Saturday, 19 February 2011

ARTICLE: The Difference Between Admiralty, Marine, Maritime, Shipping Law etc.?

There are many terms to describe the law of ships and shipping; some of which have broad, and others quite specific, meanings. A brief guide to the correct uses and distinctions follows:


Admiralty - Traditionally 'admiralty law' referred only to contractual and tortious disputes arising from the operations of ships (named after the typical work of the Admiralty Court in England). It would not, for instance, cover governmental or international shipping regulations. However, the description has become more loosely used over time and today it is interchangeable with 'Maritime Law' as a term describing all law related to ships.

Boating Law - This is a US term, which essentially means the same as 'admiralty law', although it is often used to describe smaller level admiralty law (yacht fees, radio requirements etc.).

Carriage of Goods Law - This specifically relates to the law of moving cargo. It is not restricted to marine cargo (unless referred to as 'Carriage of Goods by Sea Law') and will cover goods being moved by sea, road, rail, air and multimodal (by more than one means).   

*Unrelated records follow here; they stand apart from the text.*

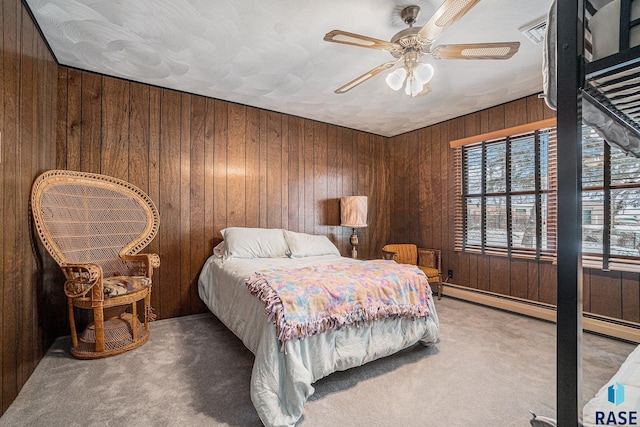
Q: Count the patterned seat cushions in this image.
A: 1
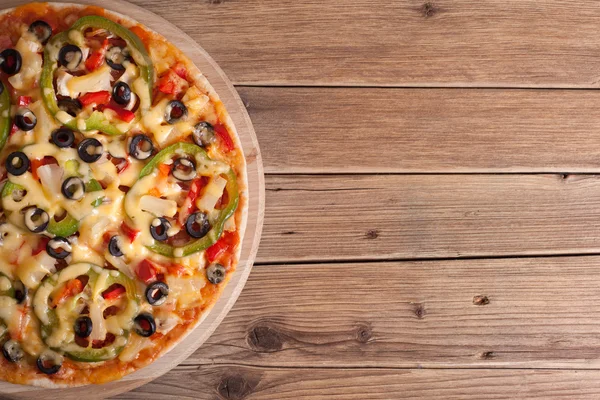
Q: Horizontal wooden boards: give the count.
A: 5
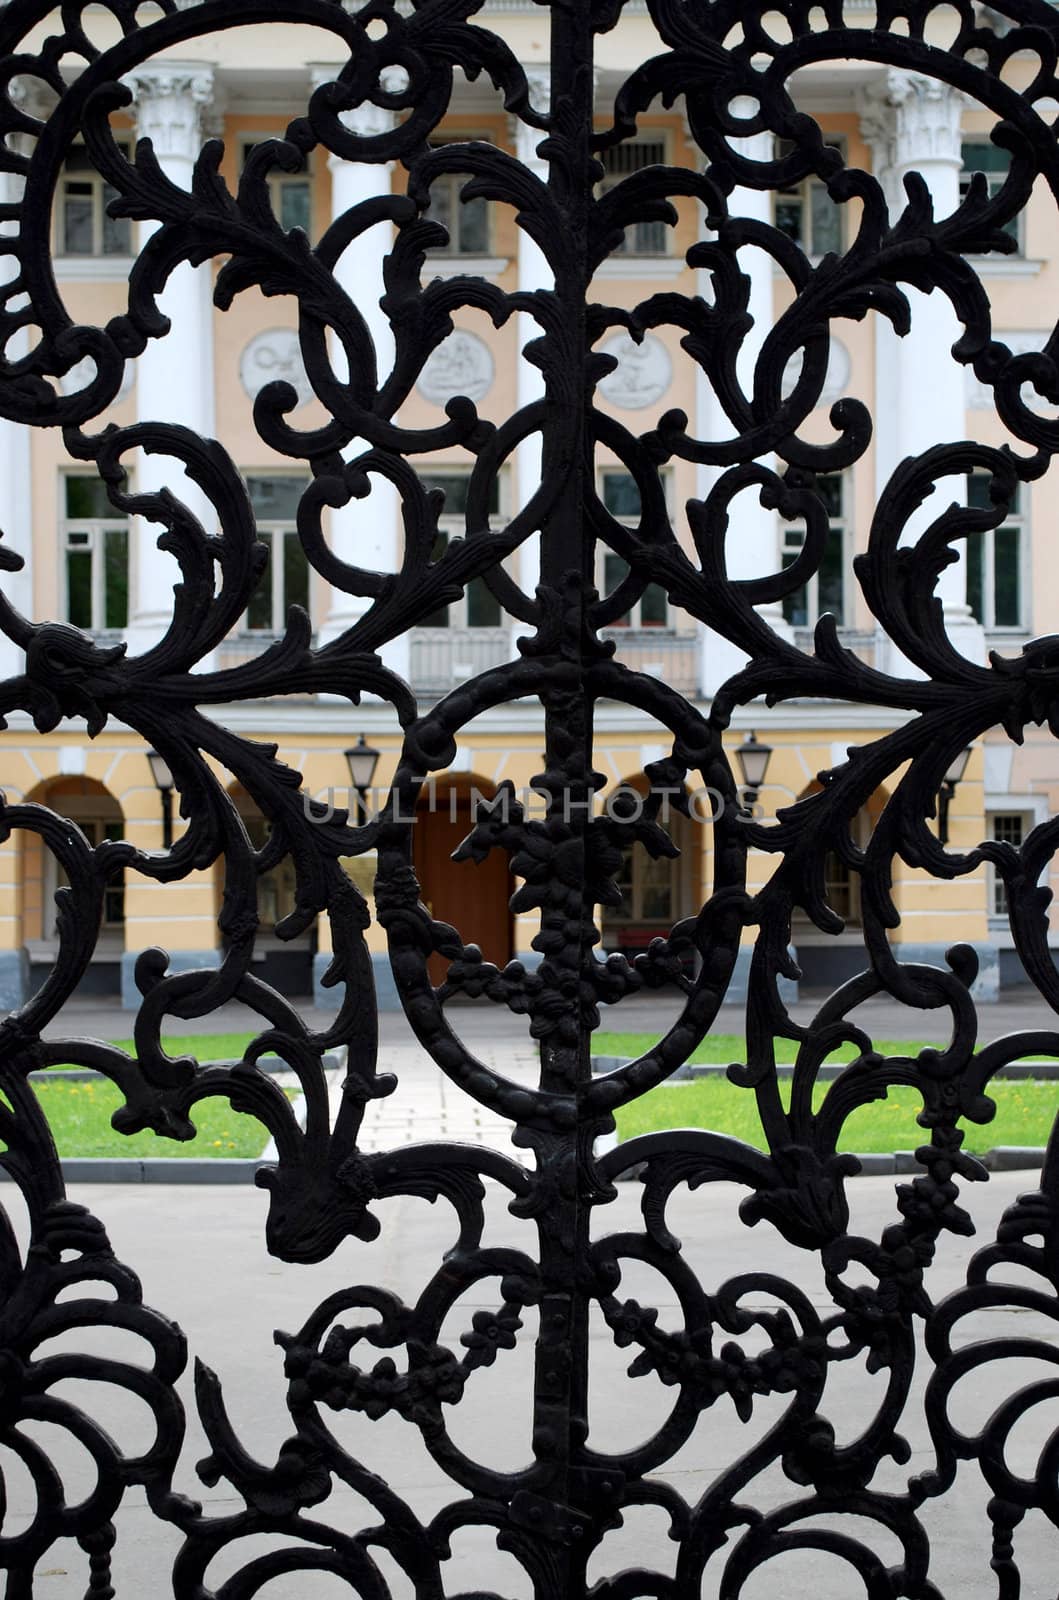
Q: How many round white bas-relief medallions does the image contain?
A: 5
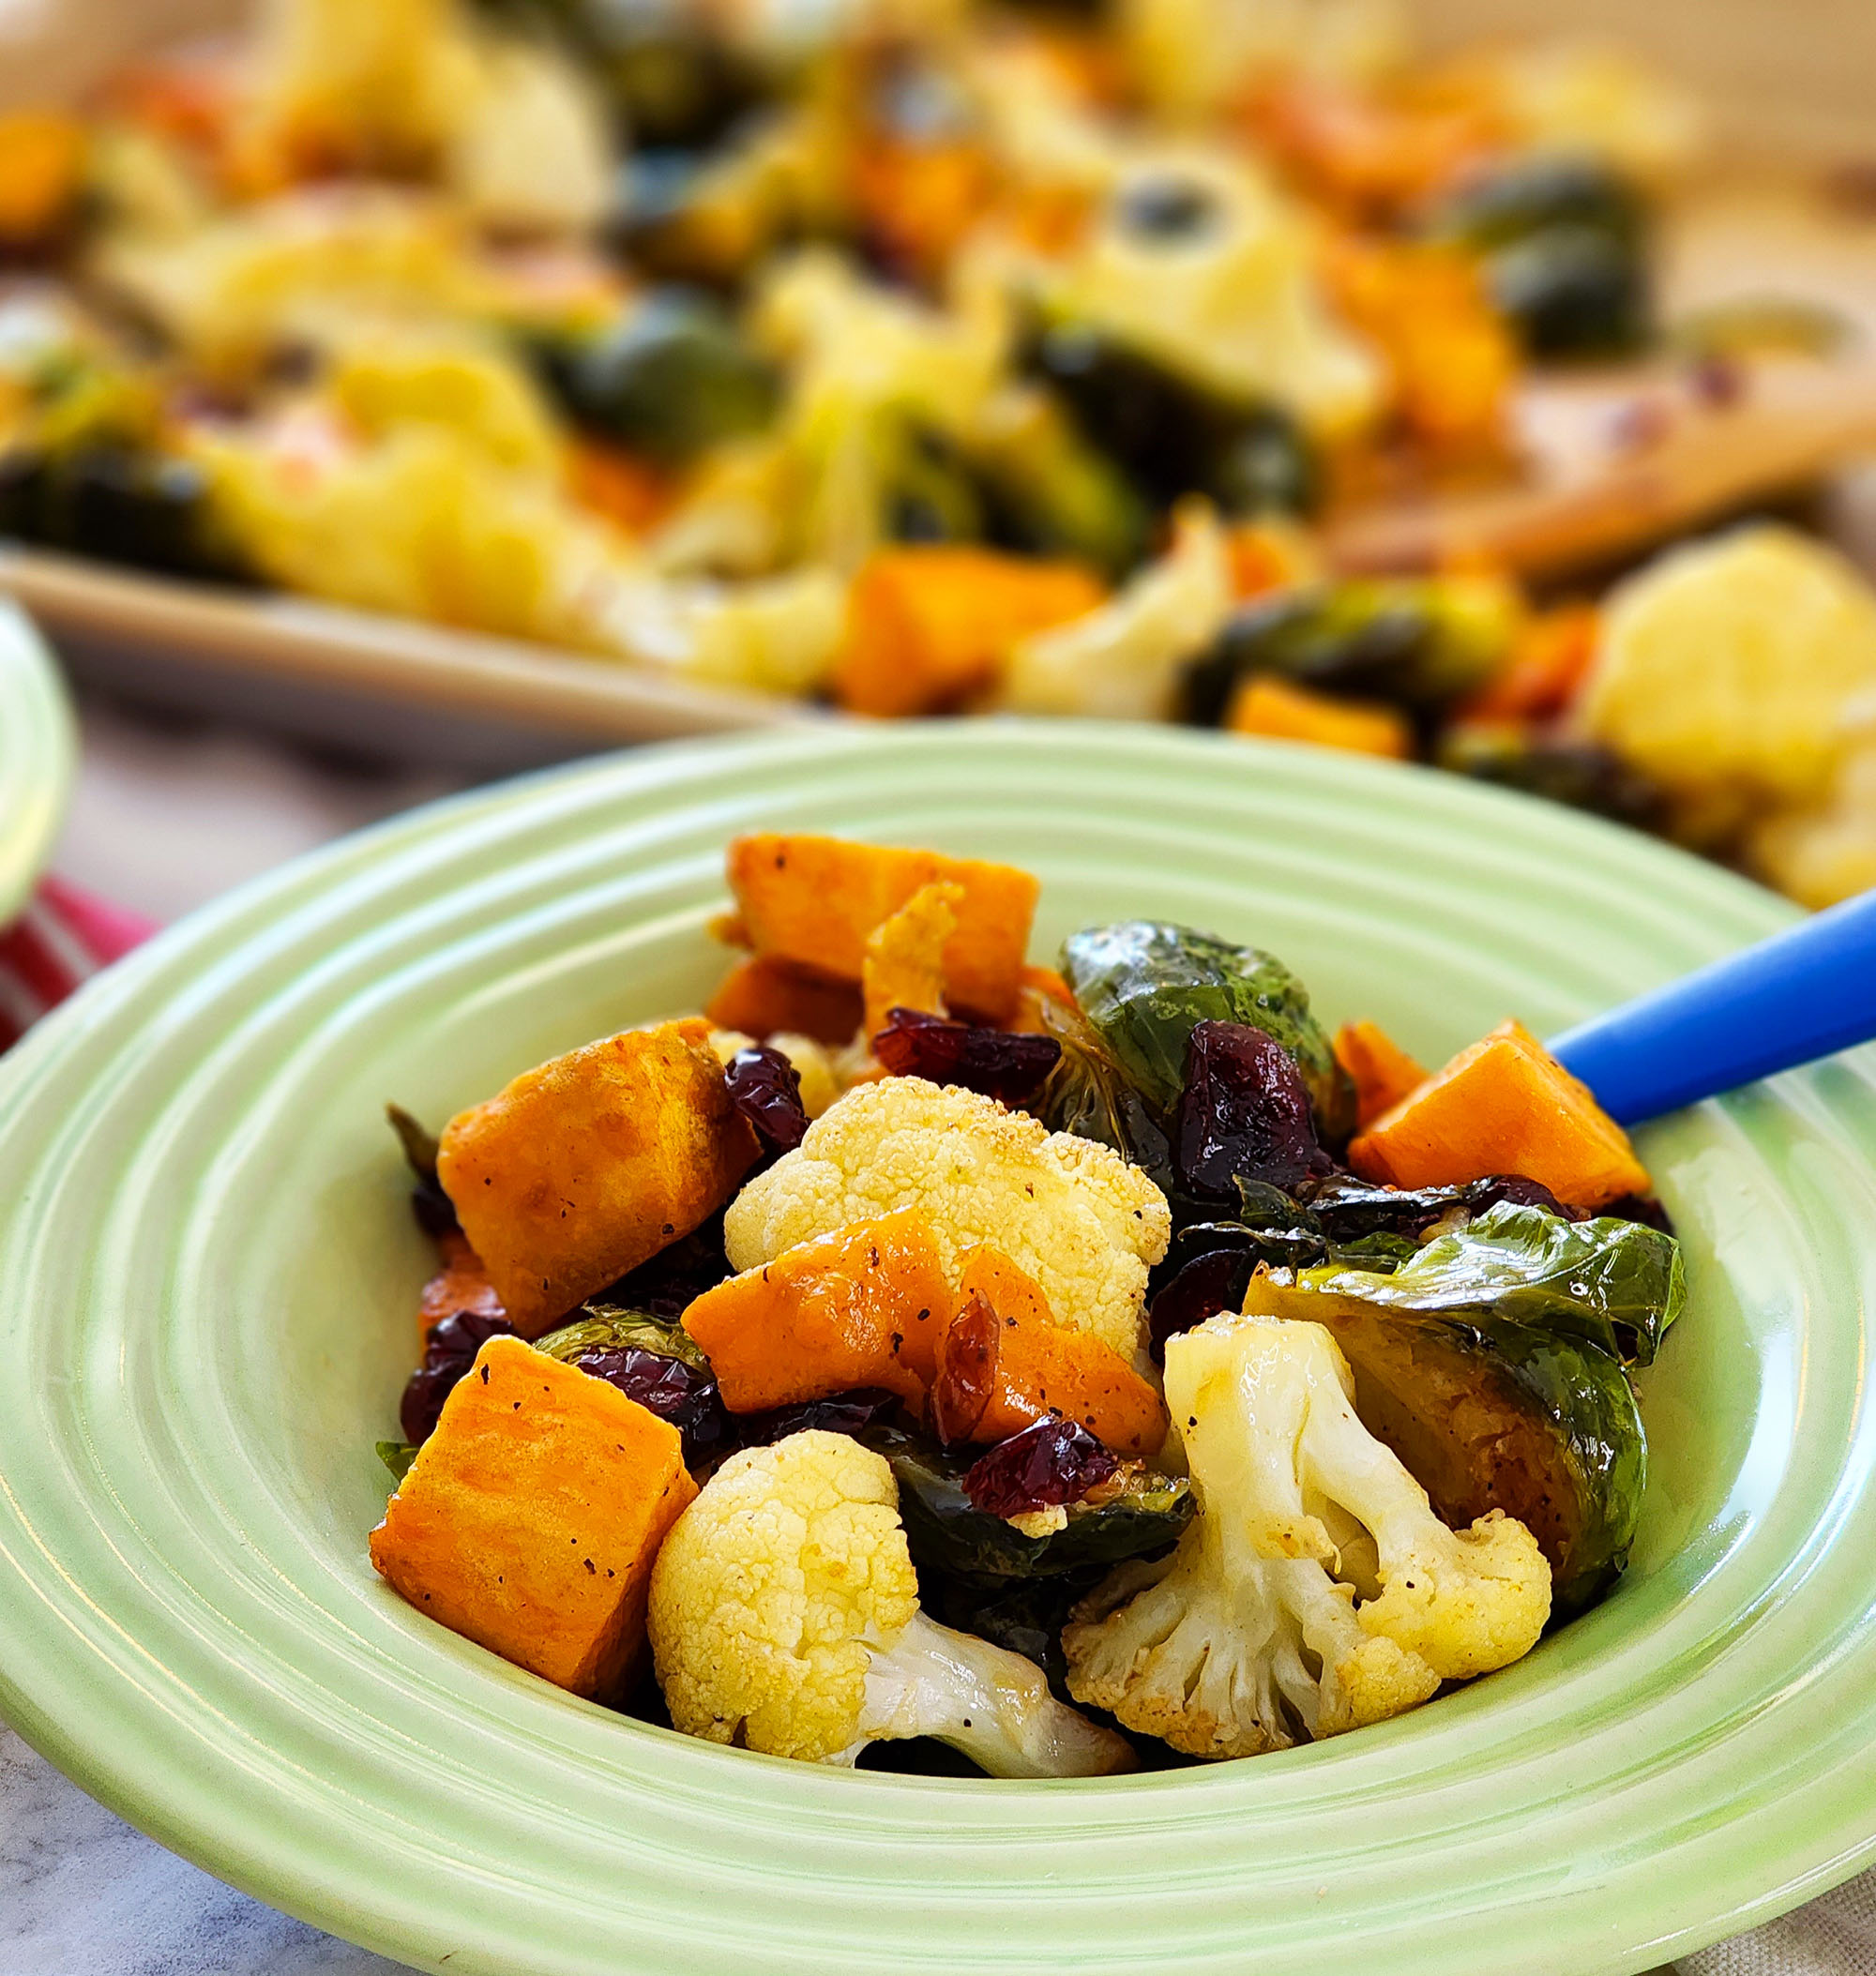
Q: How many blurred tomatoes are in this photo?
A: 0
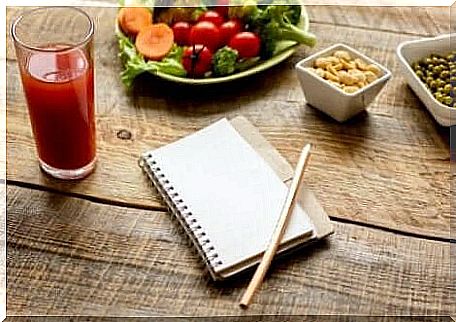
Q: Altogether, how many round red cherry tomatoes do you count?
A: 6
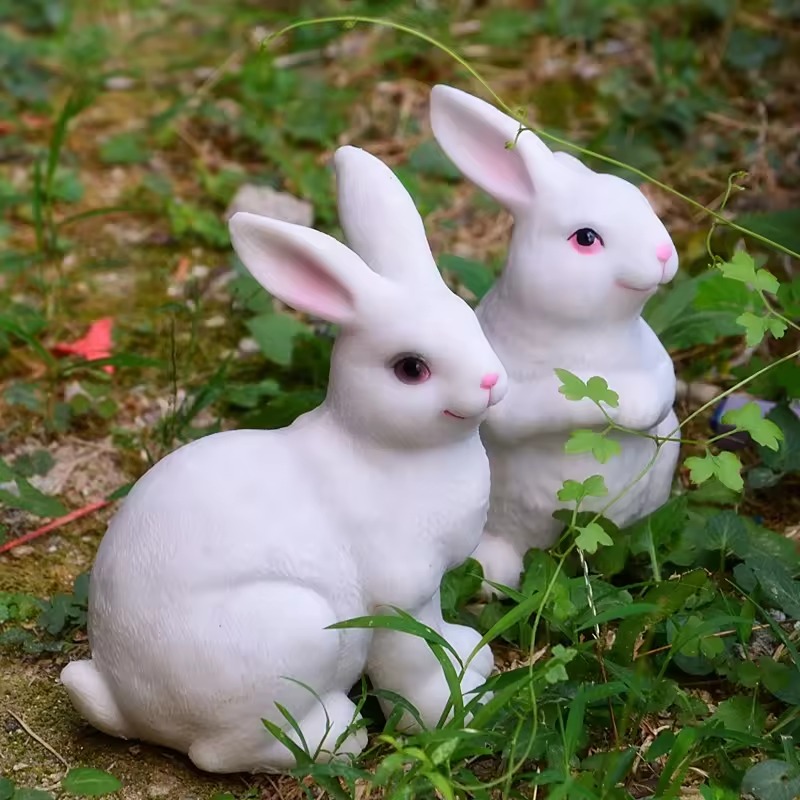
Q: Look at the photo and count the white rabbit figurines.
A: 2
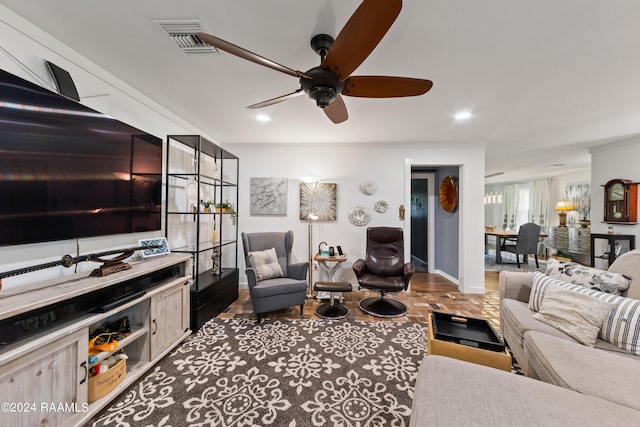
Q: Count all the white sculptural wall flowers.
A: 3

Law of the Sea - This is an area of public international law (deals with relationships between countries, rather than private people or companies). It provides rules on sea borders, pollution, ownership of natural resources at sea etc. The United Nations Convention on the Law of the Sea (UNCLOS) provides much of the law in this area. 

Marine Law - This is perhaps the most broad of the terms and encompasses all law related to the sea or waterways. It would cover international agreements on sea borders, laws on fishing quotas and the law governing transport of goods or the operation of ships (i.e. it is a catch-all term for Law of the Sea and Maritime Law).

Maritime Law - Describes all law related to ships and shipping; including the building, navigation, crewing, operation and other activities and incidents related to ships. Although now used interchangeably with the term 'Admiralty Law', Maritime Law is preferable as the more common term.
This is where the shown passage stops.